Most recipe developers halve the ingredients or even quarter them so during the development stages we’re only making a fraction of the end result you see ideal for feeding a family. So in my line of work I often have mini puddings and bakes. Then I thought maybe others would like to have mini puddings too? Easier to halve, using the automatic servings calculator [see recipe for this feature] and great for making more than necessary and freezing for later, so perfect for a couple who want two now and two mini cobbler puddings another day.
What topping do you use to make Pear and Apricot Cobbler?
Traditionally fruit cobblers have a quick and simple biscuit/scone style topping. This is where there is an anglo-american crossover in language. In the US a cookie is our biscuit and their biscuit is more like our scones and can be both sweet or savoury.

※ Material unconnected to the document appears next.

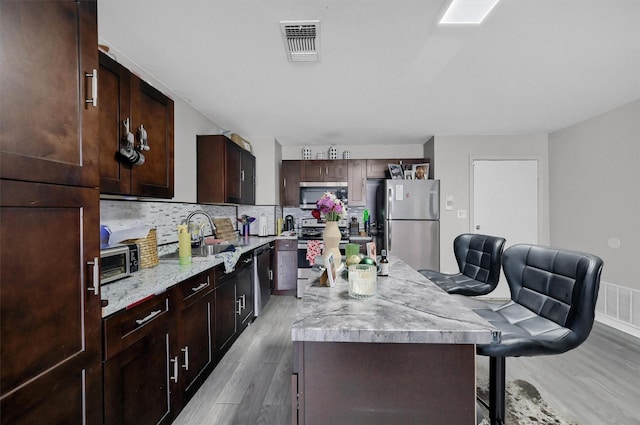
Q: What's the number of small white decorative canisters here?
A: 4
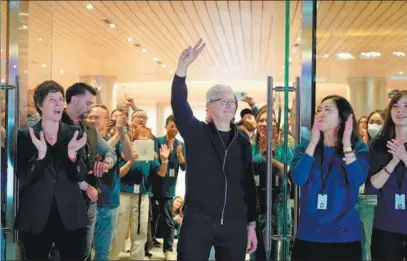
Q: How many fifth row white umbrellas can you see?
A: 0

I have seen triple crust cobbler trending worldwide which intrigues me as this kind of goes against the original recipe and takes a bit more preparation, even if you plan to use ready mixes such as Betty Crocker. The triple crust version seems to be more like a pastry topped peach pie.
This recipe is effectively a light scone style topping that bakes and increases in size to cover the delicious fruity base. Some people dollop the mixture on in little piles, others (like me) prefer to be a bit more uniformed and cut out scone/biscuit shapes to add to the pie dish.
So the humble cobbler is not a fruit crumble, nor a fruit crunch – it’s a scone/biscuit topped cobbler!
What different fruit cobbler fillings can I use?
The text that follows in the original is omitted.